This document is intended as a short and simple introduction to the Sphinx documentation generation system for LLVM developers.


To get started writing documentation, you will need to:

  1. Have the Sphinx tools installed.
  2. Understand how to build the documentation.
  3. Start writing documentation!

Installing Sphinx

You should be able to install Sphinx using the standard Python package installation tool easy_install, as follows:

$ sudo easy_install sphinx
Searching for sphinx
Best match: Sphinx 1.1.3
... more lines here ..

If you do not have root access (or otherwise want to avoid installing Sphinx in system directories) see the section on Installing Sphinx in a Virtual Environment .

If you do not have the easy_install tool on your system, you should be able to install it using:

Use your distribution’s standard package management tool to install it, i.e., apt-get install easy_install or yum install easy_install.
Mac OS X
All modern Mac OS X systems come with easy_install as part of the base system.
See the setuptools package web page for instructions.

Building the documentation

In order to build the documentation, all you should need to do is change to the docs directory and invoke make as follows:

$ cd path/to/project/docs
$ make html

Note that on Windows there is a make.bat command in the docs directory which supplies the same interface as the Makefile.

That command will invoke sphinx-build with the appropriate options for the project, and generate the HTML documentation in a _build subdirectory. You can browse it starting from the index page by visiting _build/html/index.html.

Sphinx supports a wide variety of generation formats (including LaTeX, man pages, and plain text). The Makefile includes a number of convenience targets for invoking sphinx-build appropriately, the common ones are:

make html
Generate the HTML output.
make latexpdf
Generate LaTeX documentation and convert to a PDF.
make man
Generate man pages.

Writing documentation

The documentation itself is written in the reStructuredText (ReST) format, and Sphinx defines additional tags to support features like cross-referencing.

The ReST format itself is organized around documents mostly being readable plaintext documents. You should generally be able to write new documentation easily just by following the style of the existing documentation.

If you want to understand the formatting of the documents more, the best place to start is Sphinx’s own ReST Primer.

Learning More

If you want to learn more about the Sphinx system, the best place to start is the Sphinx documentation itself, available here.

Installing Sphinx in a Virtual Environment

Most Python developers prefer to work with tools inside a virtualenv (virtual environment) instance, which functions as an application sandbox. This avoids polluting your system installation with different packages used by various projects (and ensures that dependencies for different packages don’t conflict with one another). Of course, you need to first have the virtualenv software itself which generally would be installed at the system level:

$ sudo easy_install virtualenv

but after that you no longer need to install additional packages in the system directories.

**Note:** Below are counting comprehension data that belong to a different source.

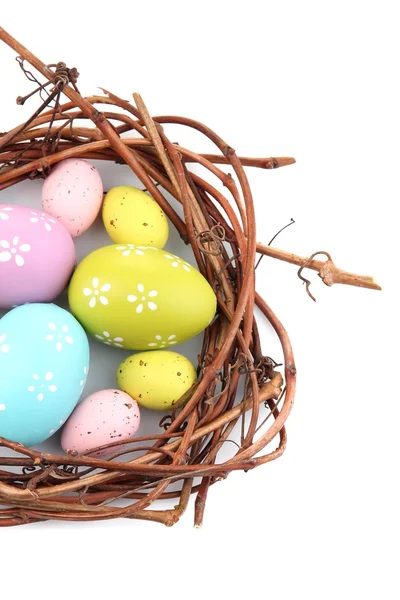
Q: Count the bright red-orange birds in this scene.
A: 0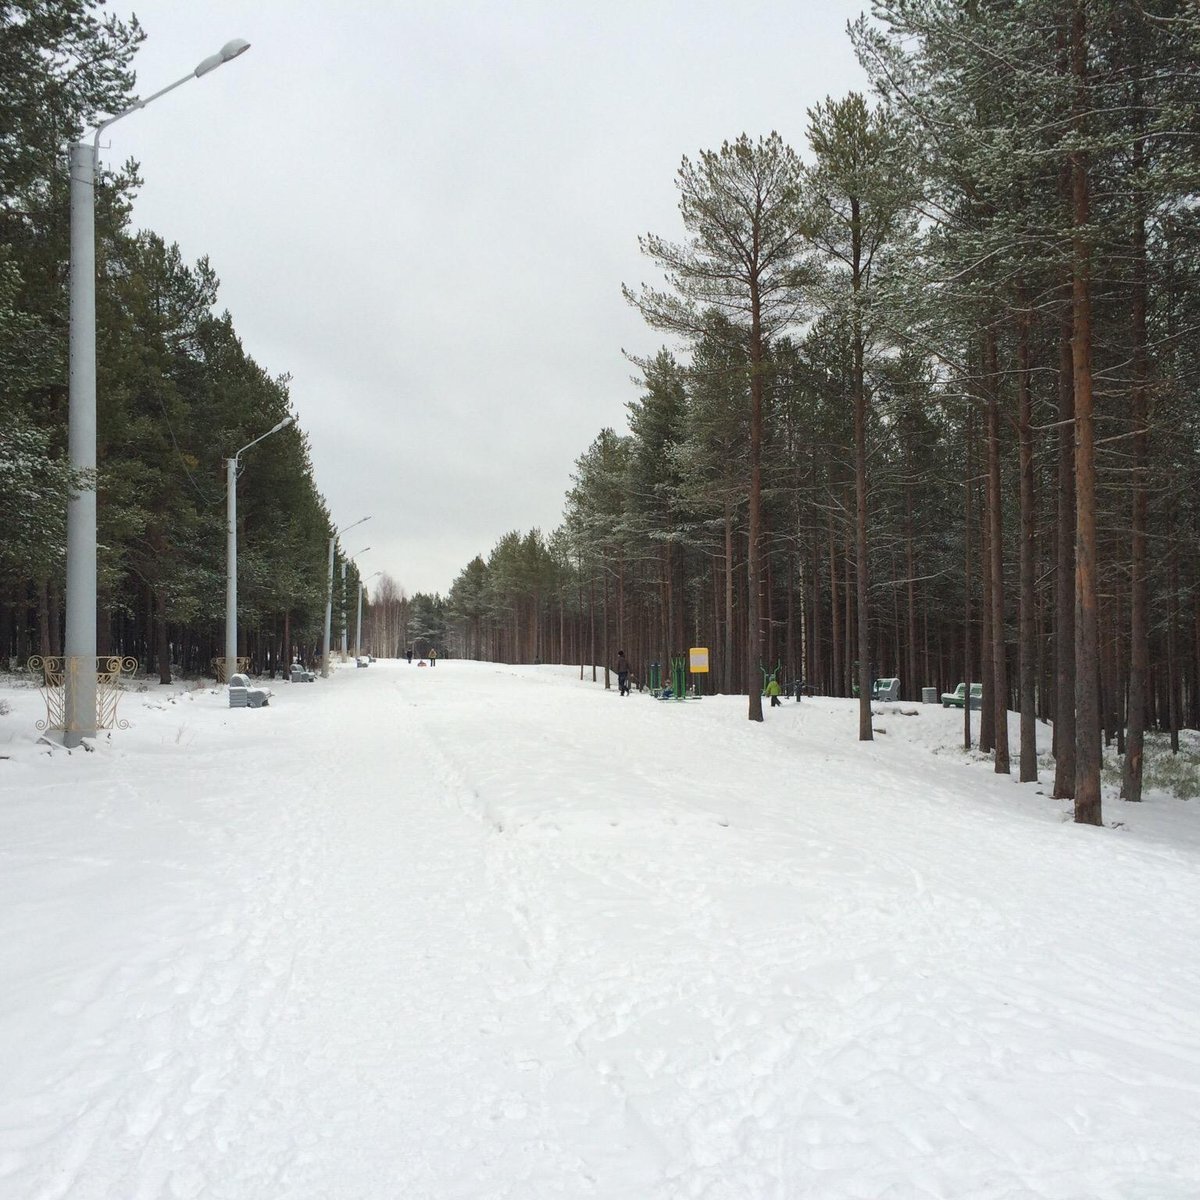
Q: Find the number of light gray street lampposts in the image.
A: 5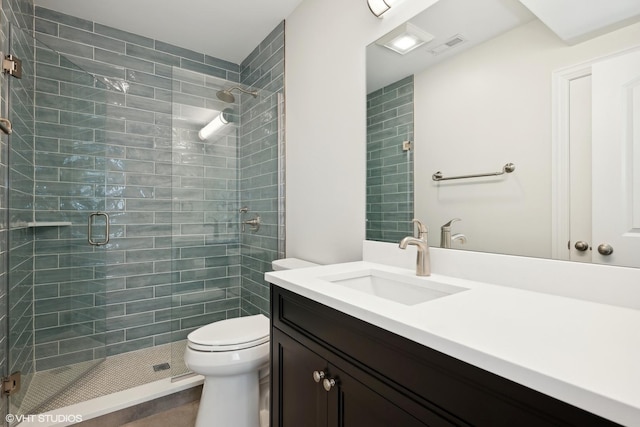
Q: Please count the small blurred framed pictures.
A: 0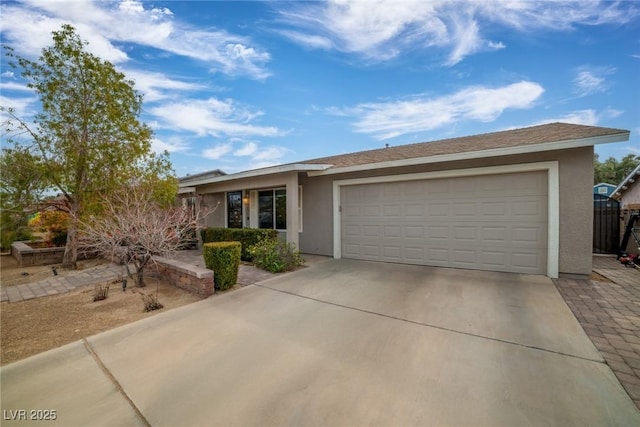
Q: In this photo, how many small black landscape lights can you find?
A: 2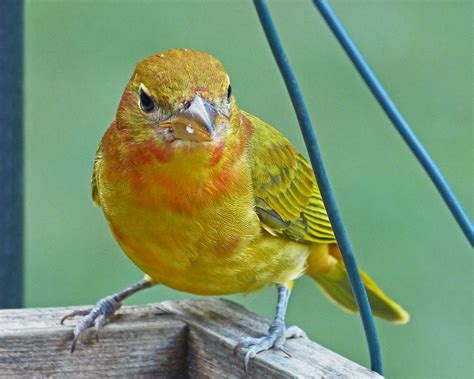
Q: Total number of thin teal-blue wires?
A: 2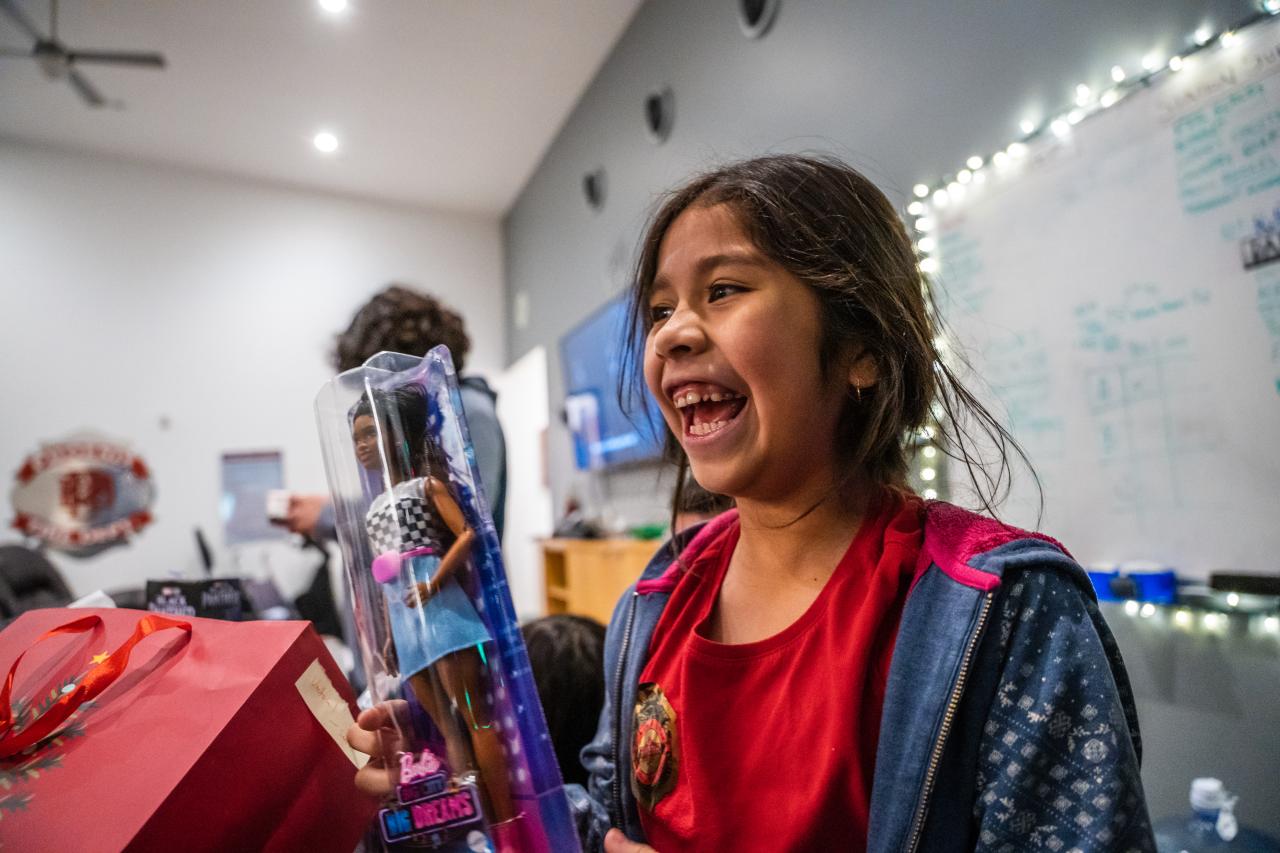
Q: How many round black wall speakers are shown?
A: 3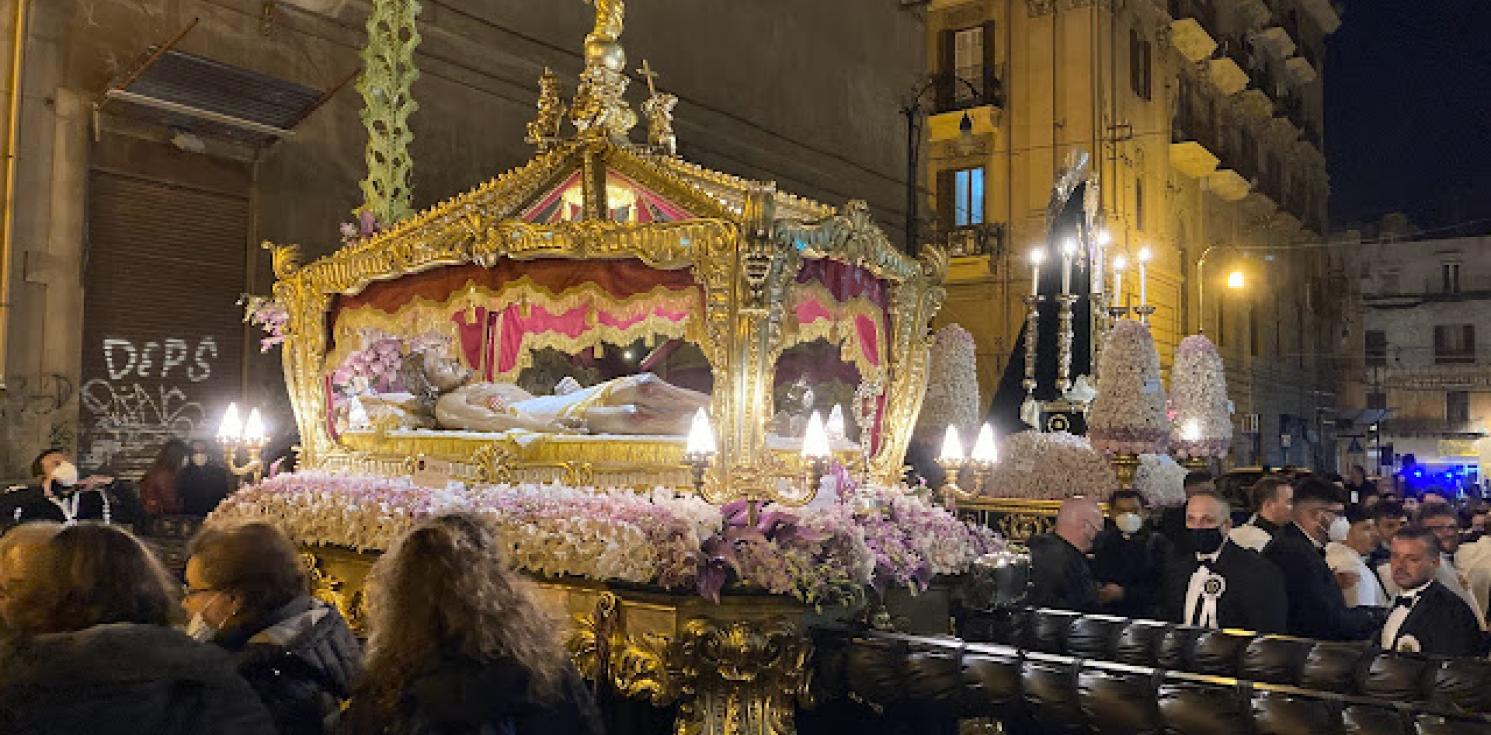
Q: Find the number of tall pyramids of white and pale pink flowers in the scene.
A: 3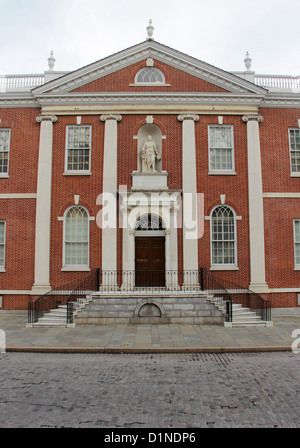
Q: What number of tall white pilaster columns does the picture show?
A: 4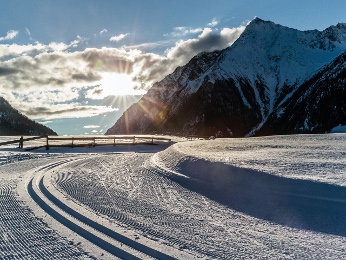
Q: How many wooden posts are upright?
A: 7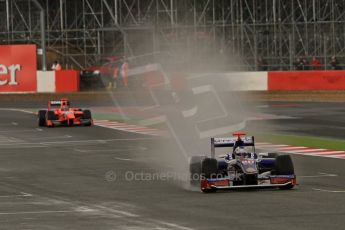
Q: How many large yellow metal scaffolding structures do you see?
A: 0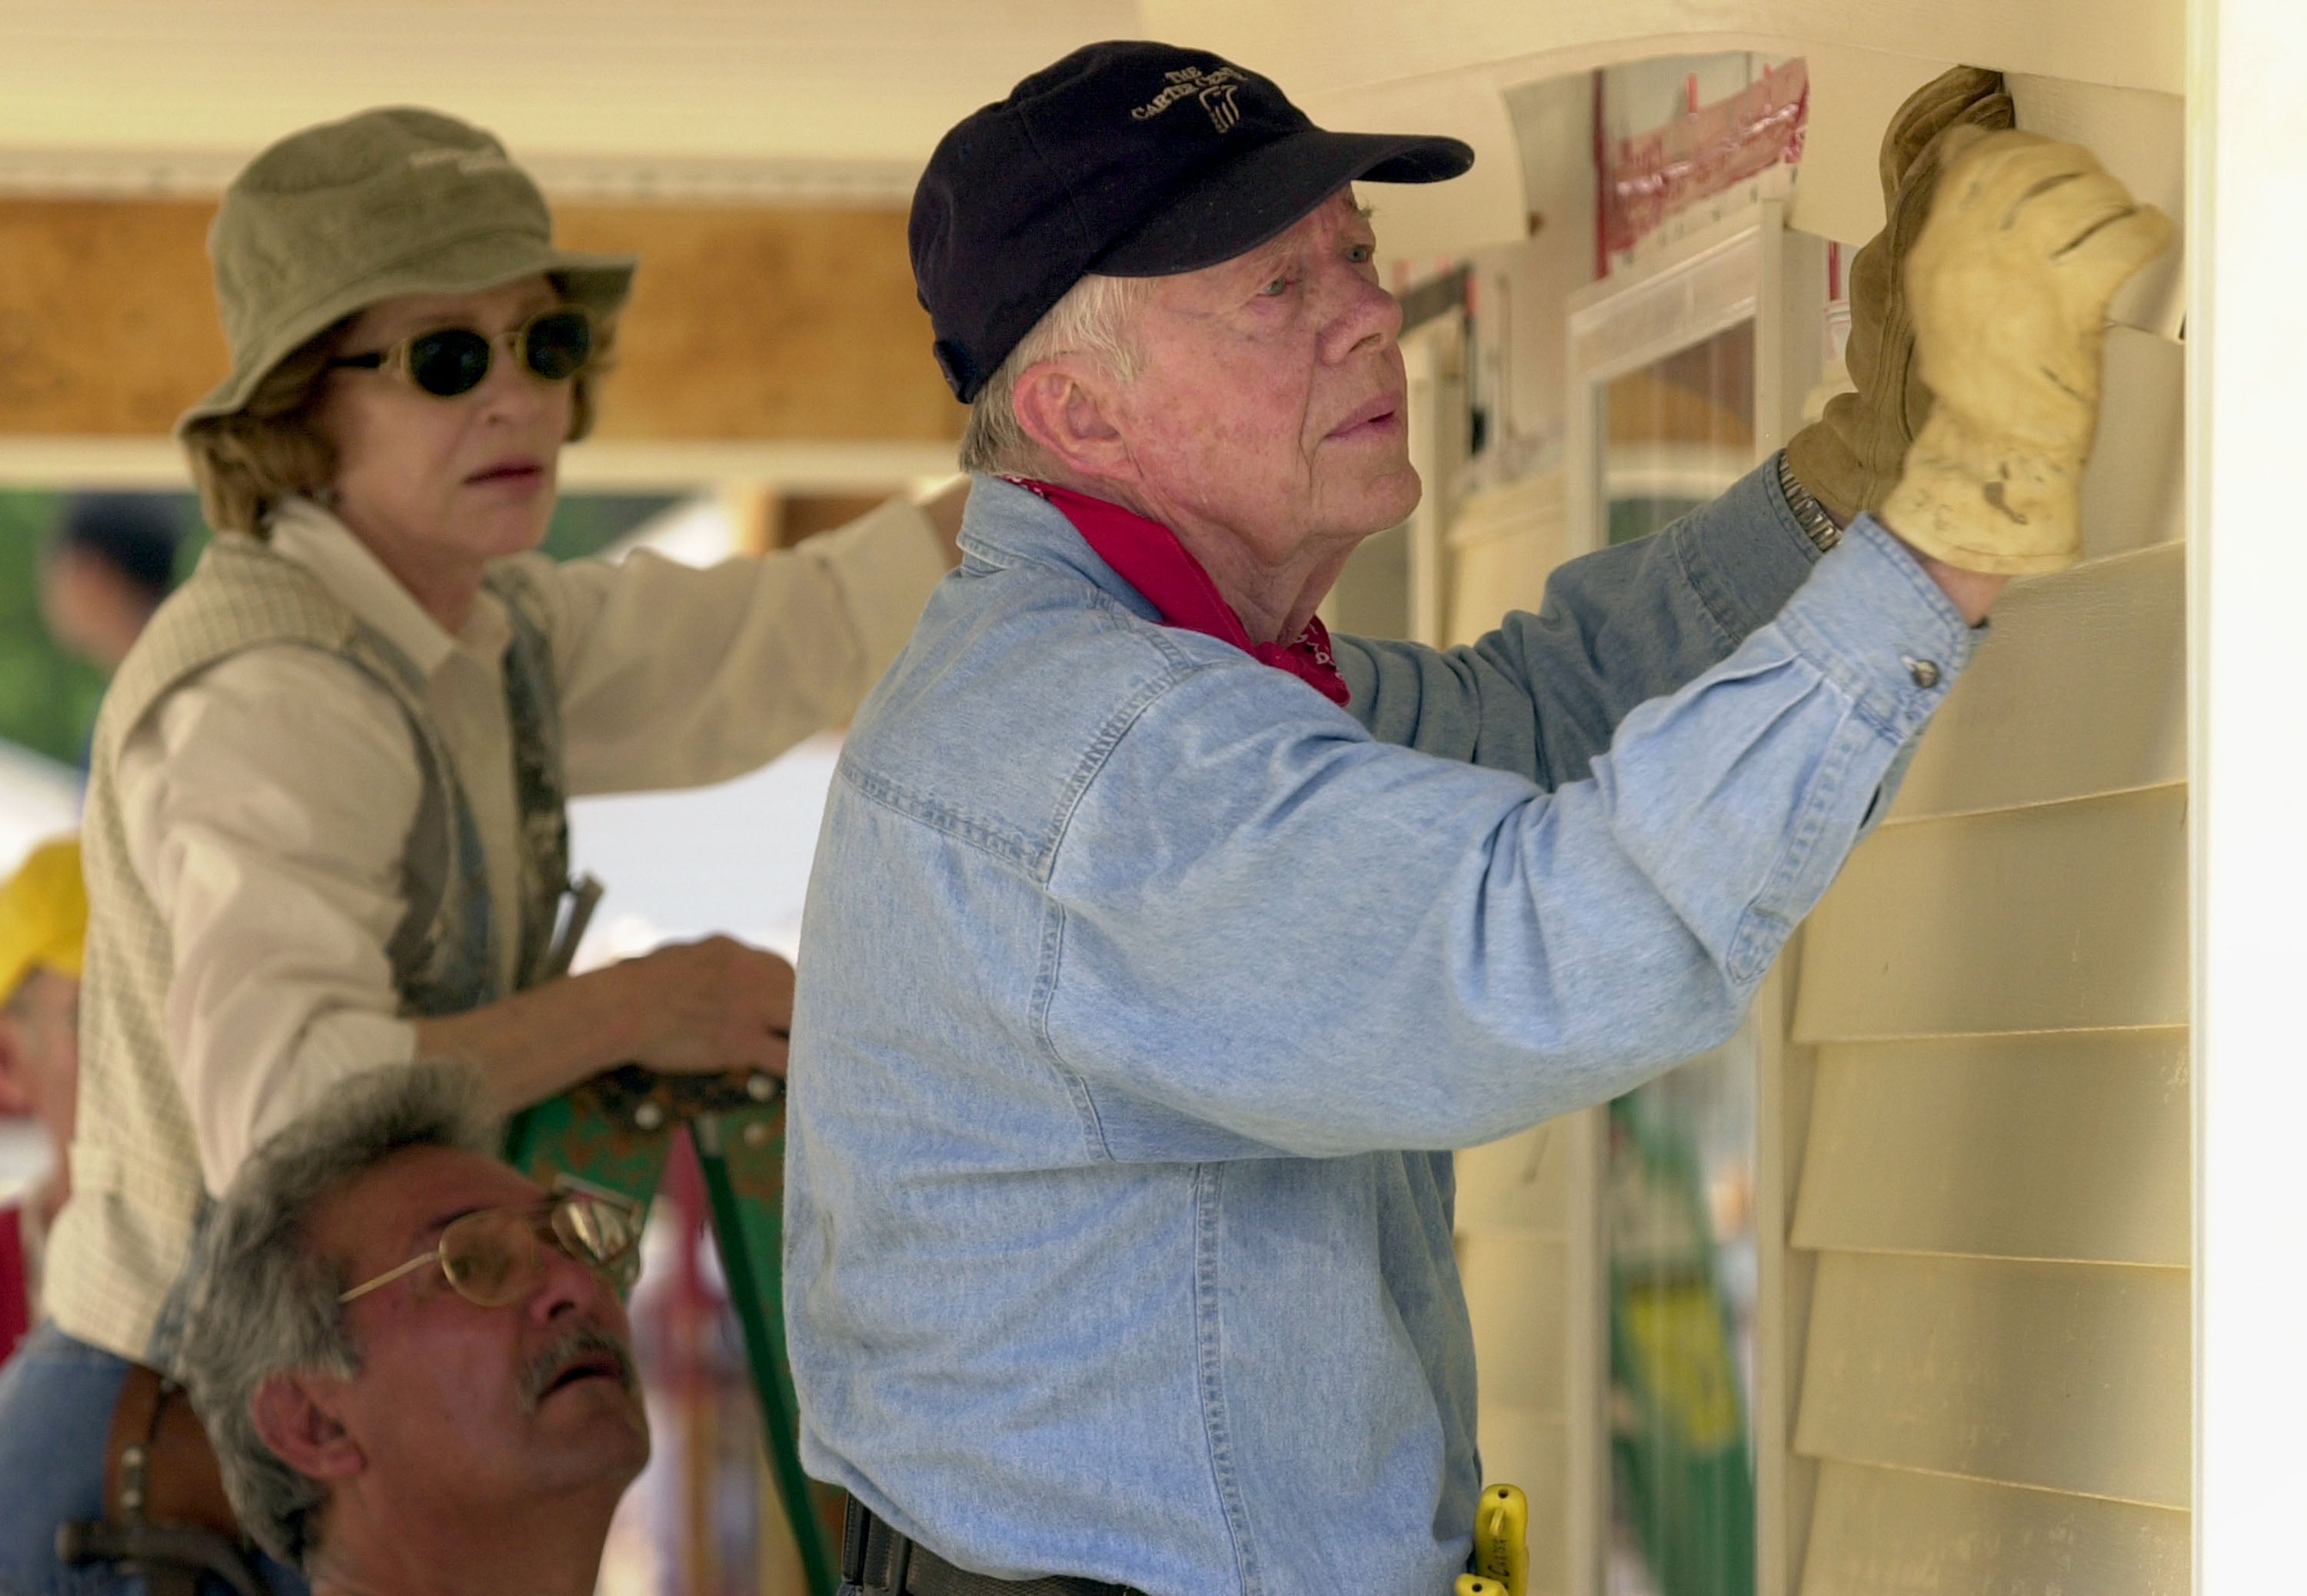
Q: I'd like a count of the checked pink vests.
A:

Once you have the virtualenv tool itself installed, you can create a virtualenv for Sphinx using:

$ virtualenv ~/my-sphinx-install
New python executable in /Users/dummy/my-sphinx-install/bin/python
Installing setuptools............done.
Installing pip...............done.

$ ~/my-sphinx-install/bin/easy_install sphinx
... install messages here ...

and from now on you can “activate” the virtualenv using:

$ source ~/my-sphinx-install/bin/activate

which will change your PATH to ensure the sphinx-build tool from inside the virtual environment will be used. See the virtualenv website for more information on using virtual environments.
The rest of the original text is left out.